Sürecin en başından beri alınmayan önlemlere işaret eden ve itirazlarını yükselten sağlık emekçilerinin, bu süreçte birçok özlük ve sağlık hakkından edildiğini ifade eden Atabey, Ocak ayı boyunca sürecek 4 haftalık bir program hazırladıklarını, duyulmayan seslerini “Maskeler konuşuyor” ile duyurmaya çalışacaklarını sözlerine ekledi.
'Sözümüzü söylemeye devam edeceğiz'
Pandemi sürecinde Sağlık Bakanlığı’na birlikte çalışılması konusunda defalarca çağrı yaptıklarını ancak bu çağrıların yerini bulmadığını belirten Atabey, “Aşı sürecinde de biz tekrar bu çağrıyı yeniledik. Çünkü bir salgını sadece tek adam rejimiyle siz yürütemezsiniz. Bunu toplumla birlikte toplumsallaştırdığınız sürece bu alanları arındırabilirsiniz dedik.
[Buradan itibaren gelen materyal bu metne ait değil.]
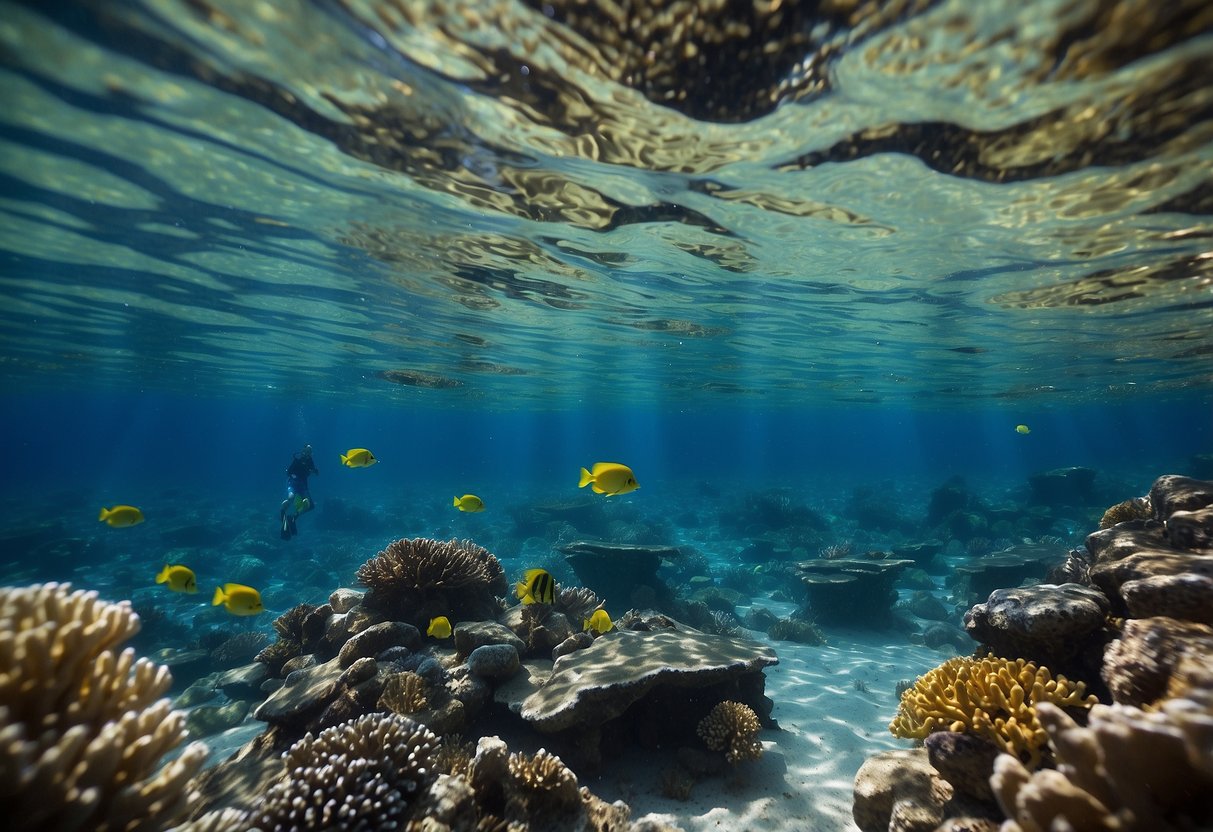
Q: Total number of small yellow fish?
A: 10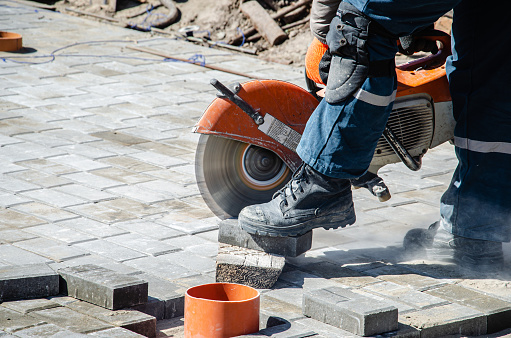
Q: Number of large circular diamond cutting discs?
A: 1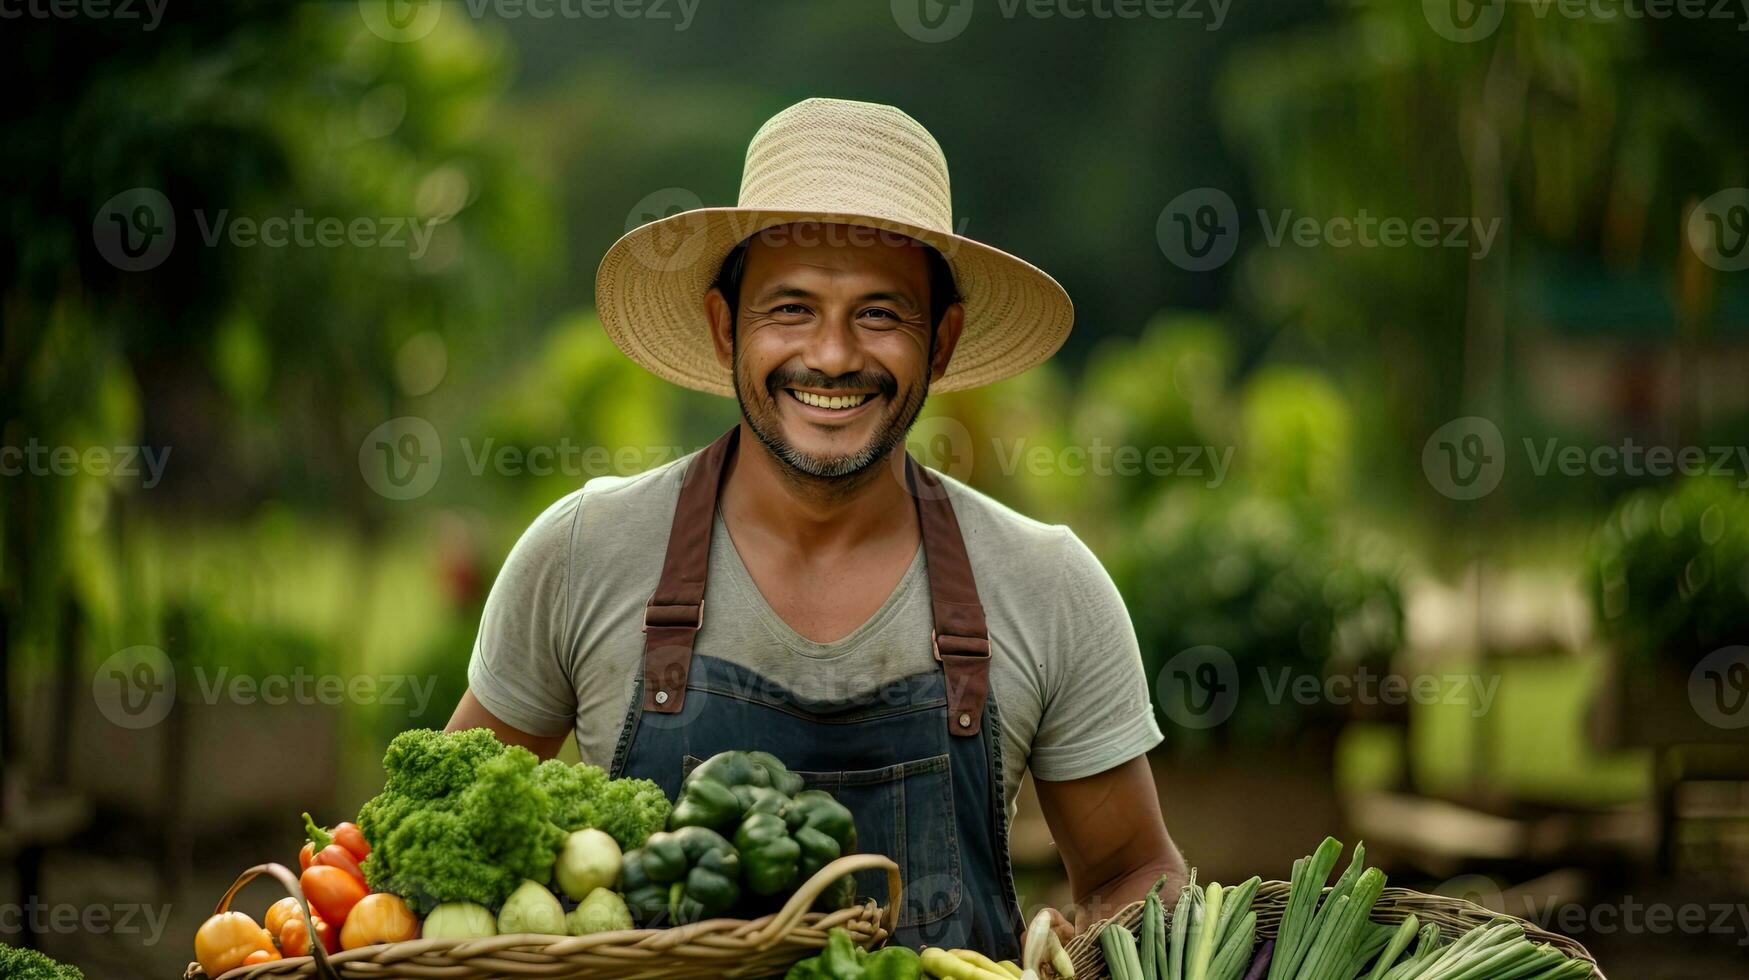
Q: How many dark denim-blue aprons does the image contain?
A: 1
Maalesef bildikleri yöntemle yürütmeye devam ediyorlar. Biz sözümüzü söylemeye devam edeceğiz” ifadelerini kullandı.
'Toplumsal mücadele olmalı'
Var olan sağlık sistemine devletler arasında kurulan kapitalist sistemin önüne geçecek setler kurulmadığı takdirde, başka salgınların da yaşanacağı uyarısında bulunan Atabey, şunları söyledi: “O yüzden mücadeleyi sadece kendimizden doğru yürütmüyoruz. Bunun toplumsal bir mücadeleye dönüşmesi gerektiğini düşünüyoruz. Bu hak talepleri noktasında halkımızı, emek, demokrasi, barış yürüten bütün alanlarda olduğu gibi yanımızda görmek istiyoruz.”